Pull every line containing the word "glass" from the records.

[DATA Boundary: Start]

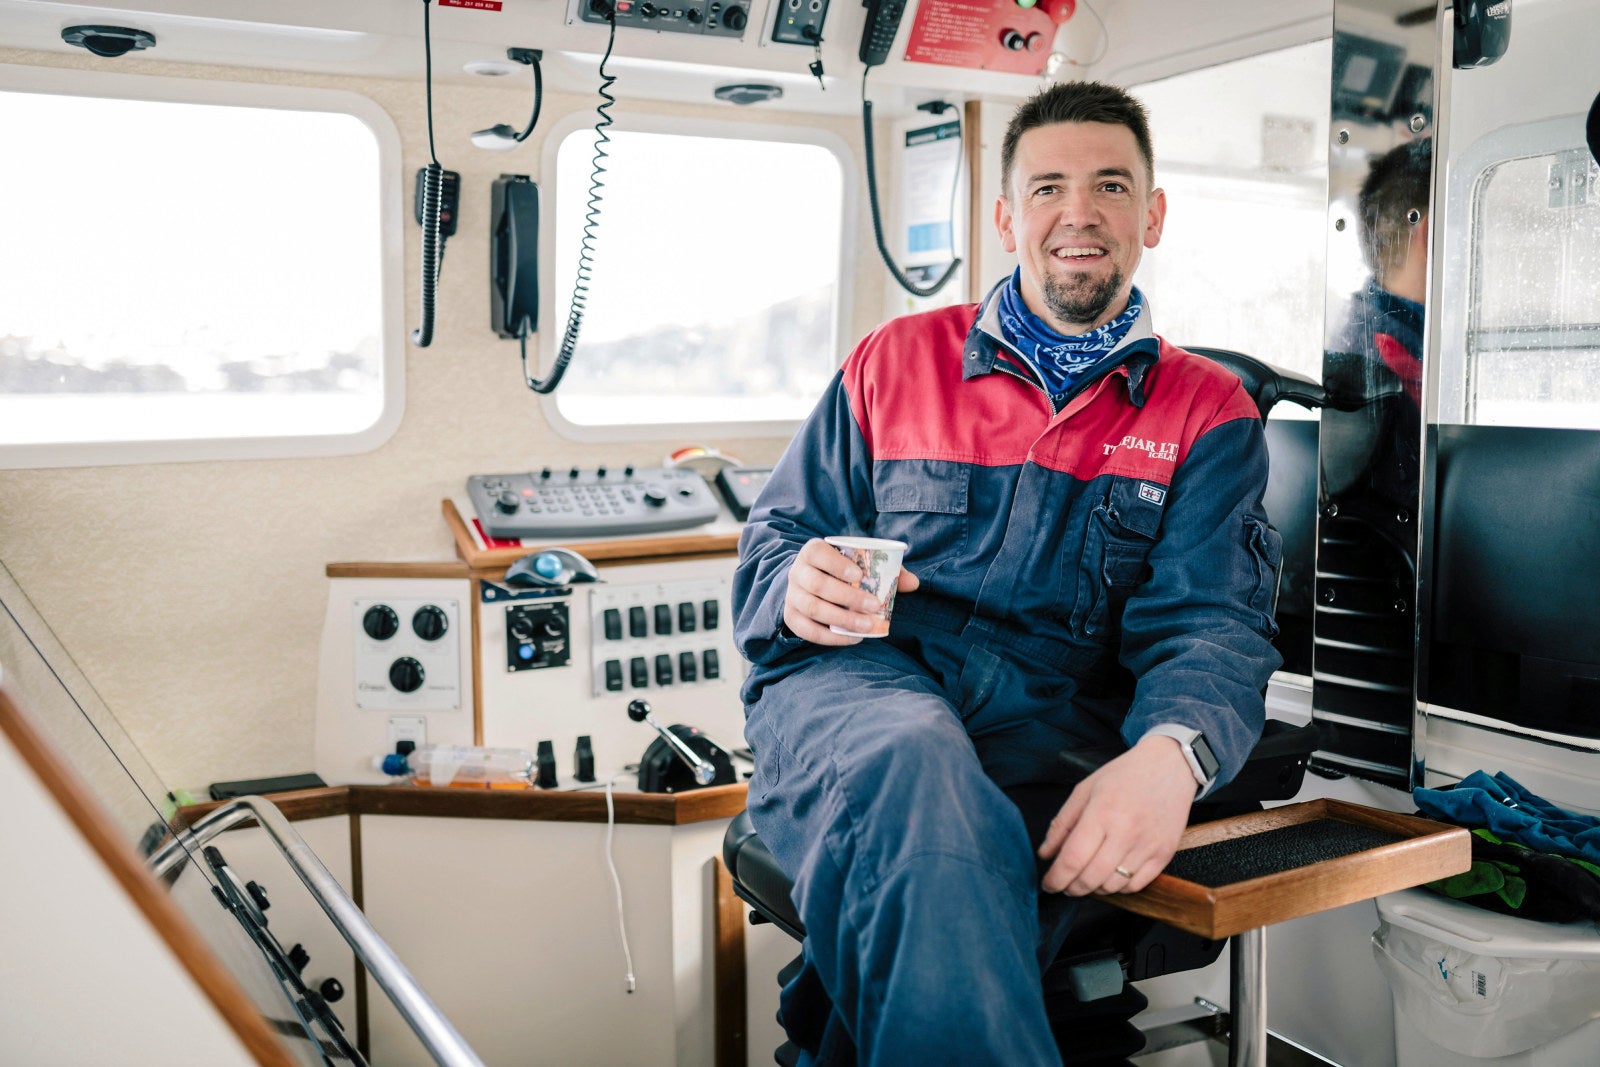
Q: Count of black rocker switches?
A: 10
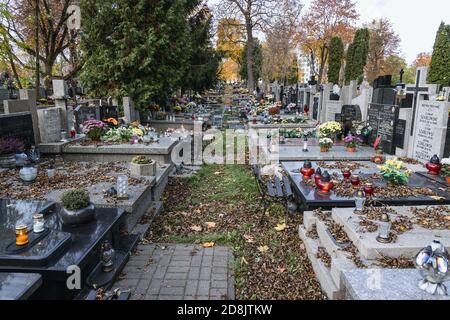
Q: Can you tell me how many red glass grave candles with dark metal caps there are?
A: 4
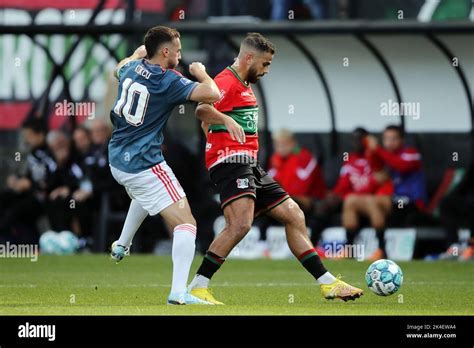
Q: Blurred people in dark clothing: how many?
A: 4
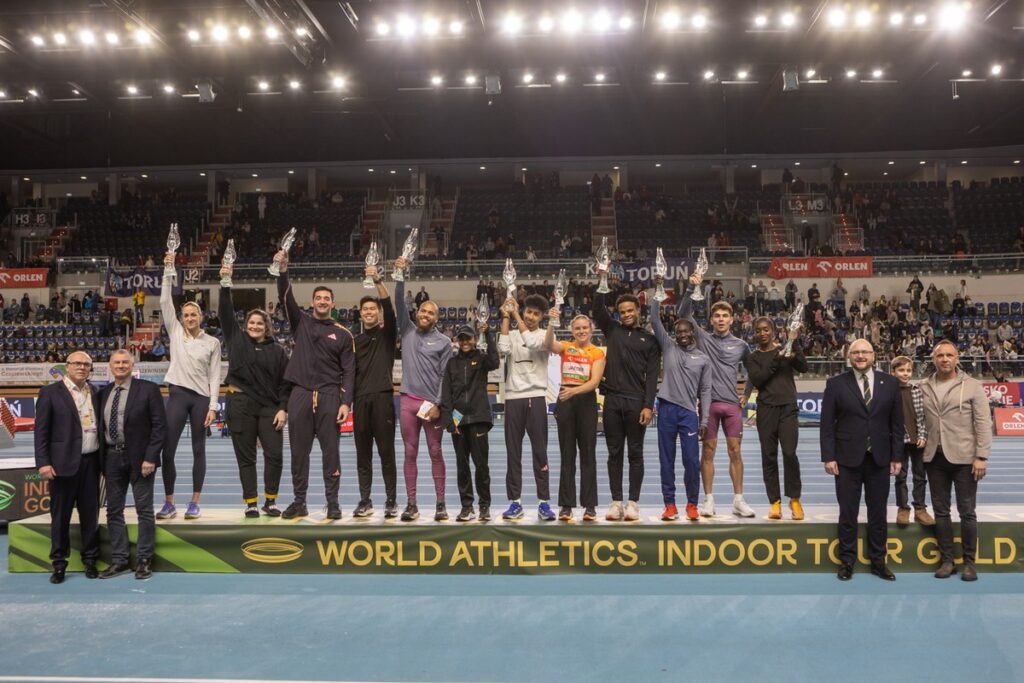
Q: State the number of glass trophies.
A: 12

[DATA Boundary: End]

§ FINAL ANSWER:
Q: Can you tell me how many red glass grave candles with dark metal caps there are?
Q: State the number of glass trophies.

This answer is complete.